Monday, June 8, 2015

Do Right-Monday

Happy Monday everyone!!! Wow that weekend got up and left in a hurry didn’t it? My favorite day of the weekend is Sunday, because I have the opportunity to gather with many of my friends and worship. I love these moments because even when we leave the chapel we are still friends and family to one another. And then Monday comes, with another work day; another exercise in self restraint and good behavior. I have to say that work is the experiment that probably has many false positives when it comes to determining if a group of people, with little in common, and from various backgrounds and beliefs, can gather in an organized fashion? Can they occupy a space together and strive for the same goals with causing each other bodily harm?  It can be done, and it continues to be done, but it isn't easy. I sometimes wish that in my office we could just leave the “personal, knarly stuff” at home. I know that we do bring our own “lunch” daily, but if we can’t share our hearts in a peaceable manner and then receive the kindness offered, then we need to eat our lunch in the cafeteria.  Do you understand this frame of reference, like the Rock says “Do you smell what I am cooking?” HA HA.
So today I was drawn into a one sided argument with my boss, who seems to be under a lot of stress lately. Most of the time when I notice that she is not in a good mood; I only communicate by email, and try to avoid eye contact or any sudden moves. I failed today, and obviously said something that “ticked her off”. Maybe it was the joke that fell flat, or it could have been the flippant way I said it. Nonetheless, my boss had a terrible meltdown, which really wasn’t pretty. So I asked her what I had done to offend her, and she then dredged up a laundry list of past sins, many of which I asked forgiveness for and was granted absolution. I told her that I did not feel at all spiteful or mean against her, and in her current condition, I have really tried to be helpful. Ok, she is a drama queen, and I did not feel angry with her, only sorry that she was under such duress. She would not accept my apology, so I went back to my office and tried not to think bad thoughts. So my good friend Oprah sent a really nice message to help cheer me up. Seriously, Oprah and I are like this; long distance BFF’S.  This was a really thoughtful piece featuring the late Dr Maya Angelou, called “Just do Right”. It reminded me of a primary song called “Do what is right”.  

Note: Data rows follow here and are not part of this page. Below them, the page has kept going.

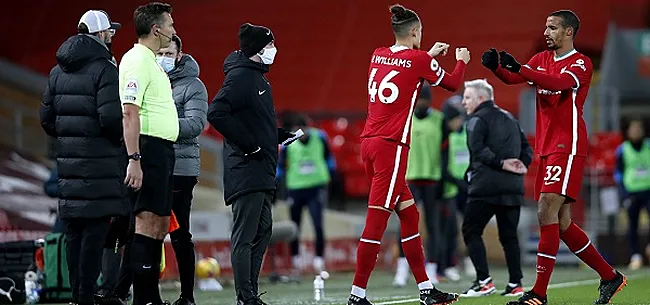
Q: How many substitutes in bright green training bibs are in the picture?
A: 4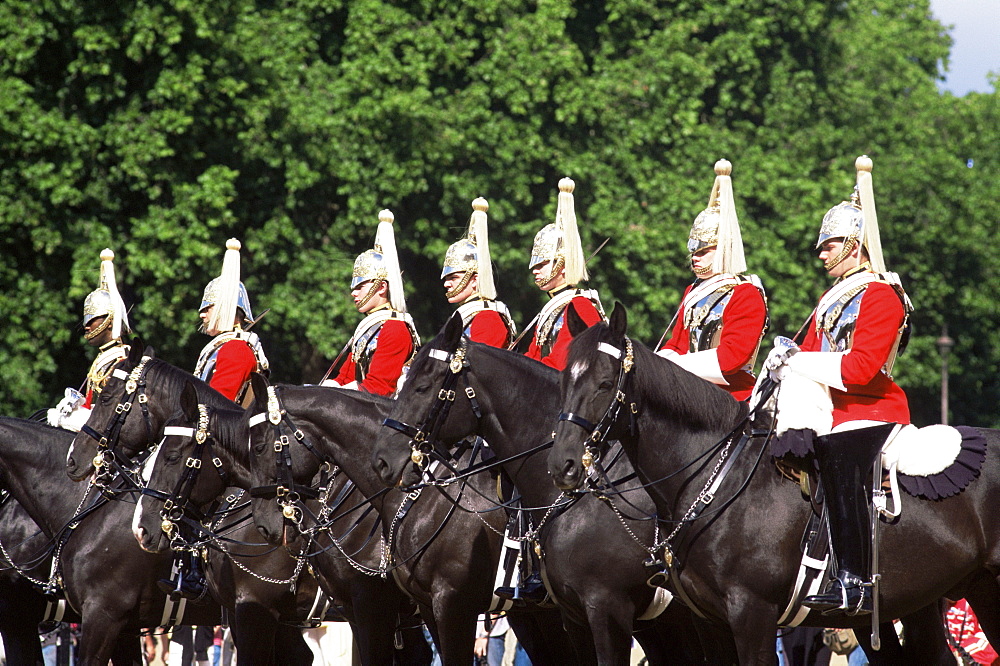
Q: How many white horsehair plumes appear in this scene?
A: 7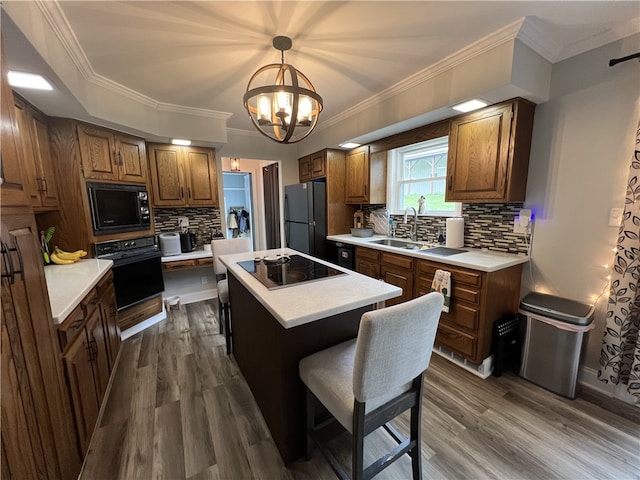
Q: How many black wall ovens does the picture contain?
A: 1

Dr Angelou was a wise woman, She is totally right, I know that I have the responsibility to be the better man (so to speak) These words from Nephi really put things in perspective for me.
2 Nephi 4:27-30  
27 And why should I yield to sin, because of my flesh? Yea, why should I give way to temptations, that the evil one have place in my heart to destroy my peace and afflict my soul? Why am I angry because of mine enemy?
 28 Awake, my soul! No longer droop in sin. Rejoice, O my heart, and give place no more for the enemy of my soul.
 29 Do not anger again because of mine enemies. Do not slacken my strength because of mine afflictions.
 30 Rejoice, O my heart, and cry unto the Lord, and say: O Lord, I will praise thee forever; yea, my soul will rejoice in thee, my God, and the rock of my salvation.

Words to live by, and also to set the tone for the rest of week. Regardless of what else may happen,I hope I can Be the Change I wish to see in the world or at least my office.